Canada is looking reasonably good coming out of the recession compared to other nations, says Shahidul Islam, economics instructor at Grant MacEwan University, but that’s mostly due to our historically strict bank regulations and high natural resource prices. He gave the government some credit for turning on stimulus spending at the right time, but even if it hadn’t, we’d still be much better off than the U.S.
“Our banks are still on pretty solid ground.”
Canada is in the midst of an economic recovery on paper, says Jim Stanford, economist with the Canadian Auto Workers, but its workers are still in a recession. “We still have over two million Canadians who are effectively unemployed,” he says, and incomes are stagnant. Some 59 per cent of Canadians think we’re still in a recession, he notes, citing a recent Harris-Decima poll. “We still have a lot of hardship out there.”
Opposition parties have repeatedly criticized the Conservatives for wasteful spending and racking up the national debt.
The last government did add billions to the national debt, says Alex Laurin, associate director of research at the C.D. Howe Institute, but much of that was due to stimulus programs. “Other than the stimulus push, what we’ve seen is restraint all over the place.”
Government program spending was projected to grow a mere $7 billion over the next three years, says Stanford, citing last week’s budget — less than one per cent a year, and far below inflation. “The government’s been very, very cautious about any future spending increases.”

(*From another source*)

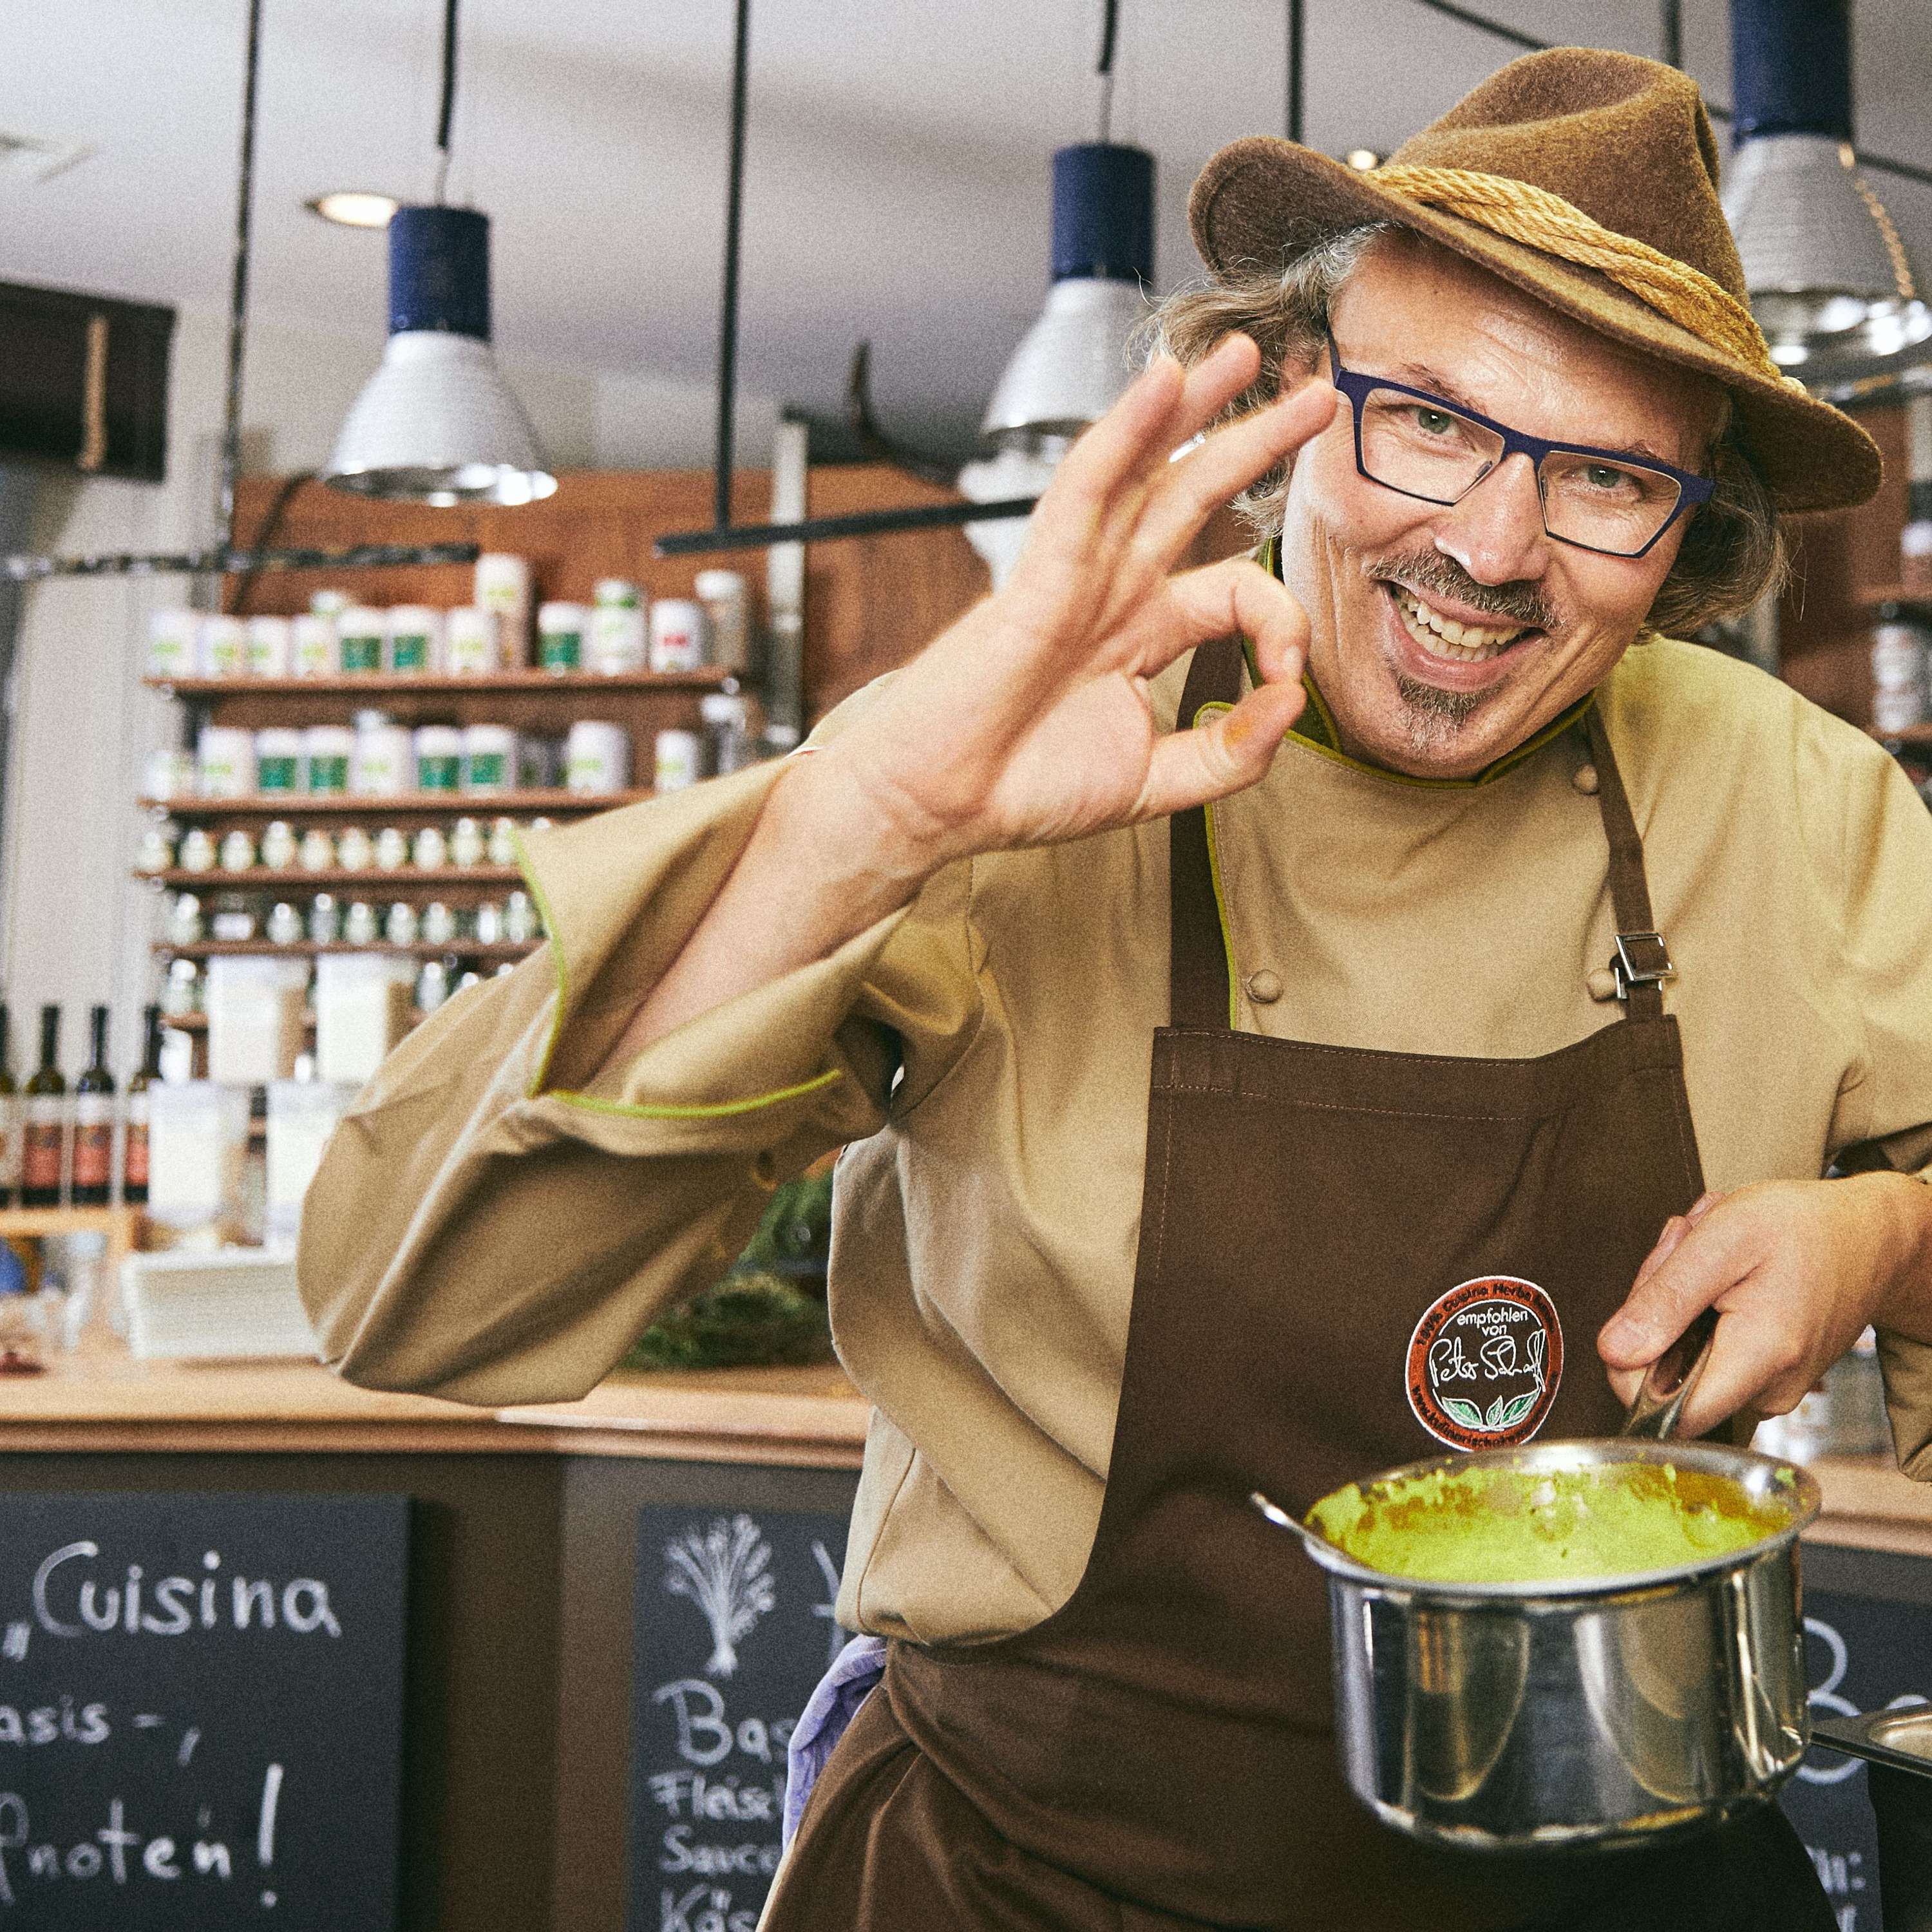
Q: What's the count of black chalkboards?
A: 3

But that also means the Conservatives are proposing to essentially freeze program spending without making any cuts, he says. “That’s the part that doesn’t add up for me,” he says. “They are portraying themselves as prudent fiscal managers without telling Canadians how that’s going to occur.”

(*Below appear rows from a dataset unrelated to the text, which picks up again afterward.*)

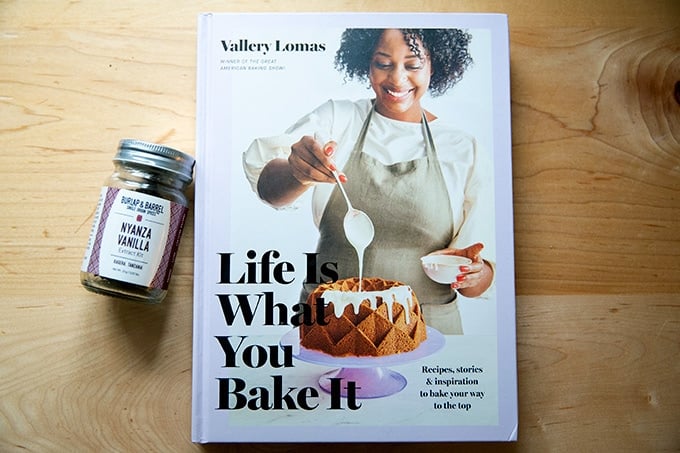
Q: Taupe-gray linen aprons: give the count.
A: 1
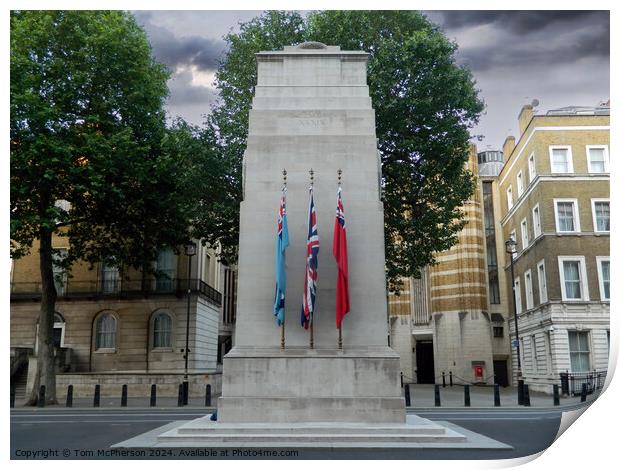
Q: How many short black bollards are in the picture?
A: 15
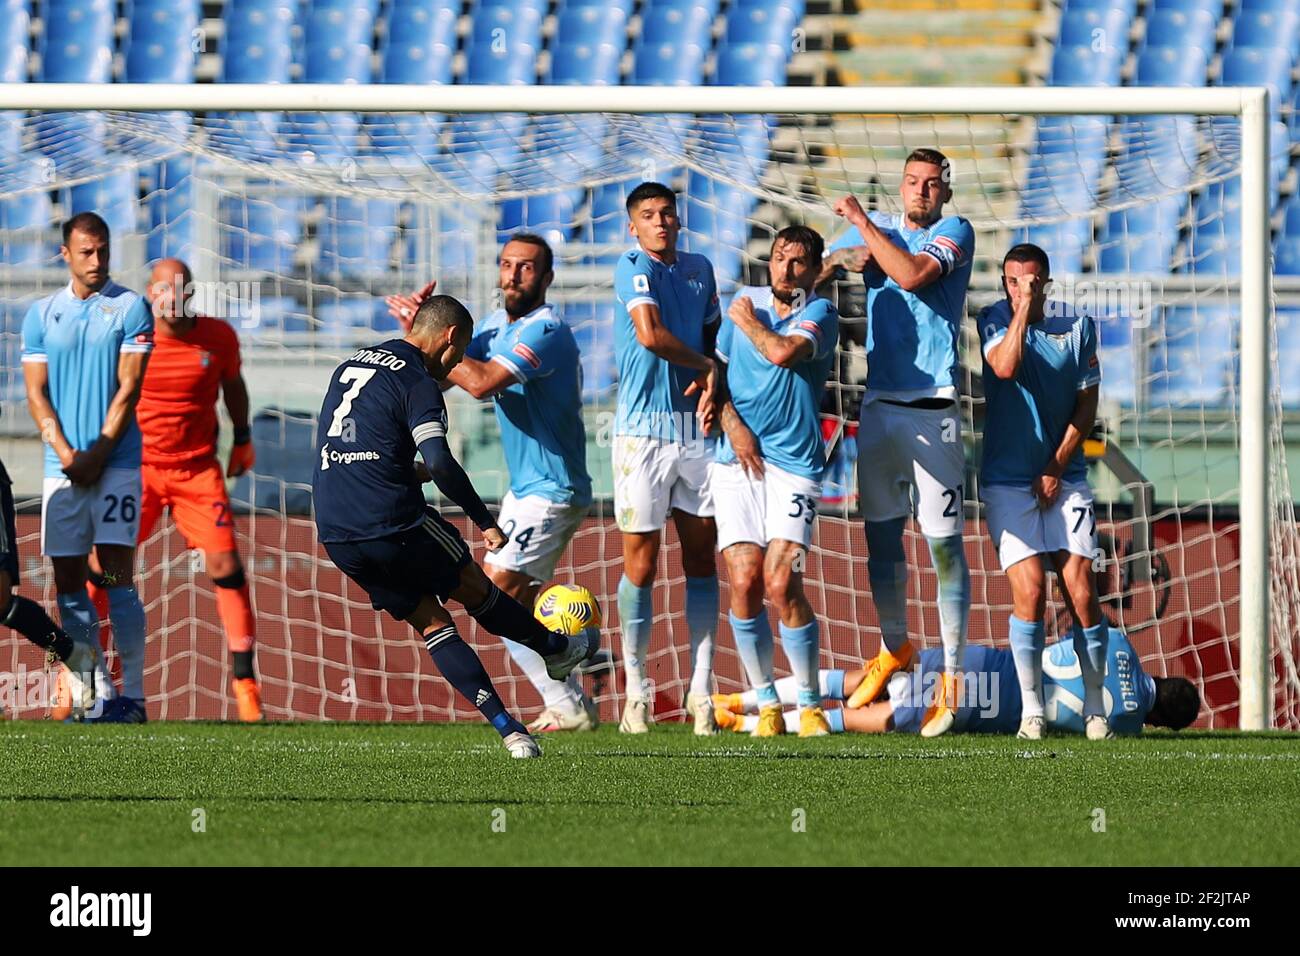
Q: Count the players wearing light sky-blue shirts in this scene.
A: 7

The Conservatives also proposed a host of small tax measures that would delay our return to budget surpluses by a year, Laurin says. “There’s tons of different new initiatives, and they add up.” With interest rates and health care costs set to rise in the near future, he says it’s critical that we start getting our debt down as soon as possible.
The Conservatives and opposition parties have also sparred over corporate tax cuts. Those rates have fallen to 16.5 per cent from 19.5 per cent in 2008, and are set to reach 15 per cent next year. The Conservatives say the cuts encourage more investment; opposition parties say they cost Canadians billions in tax dollars, and want them reversed.
Bad idea, Laurin says. “Capital is very mobile,” he says, and reversing the cuts would cost Canada more in investment than it would gain from the higher taxes. It’s more effective to raise sales or personal income taxes instead, he says.
Dropping corporate taxes to 15 per cent from 18 will cost the government $6 billion a year, Stanford says, most of which will benefit big banks and oil companies. Those companies kept making money during the recession and have taxes to pay, he explains. Everyone else has huge losses they can carry forward, and won’t see much benefit. “Frankly, I don’t think those two sectors of the economy need any extra help.”
His research also found no link between lower corporate taxes and higher investment. Canada saw no change in capital investment as a share of GDP between 2000 and today despite a 13-point drop in its corporate tax rate, he notes. “I don’t think you get much bang for the buck.”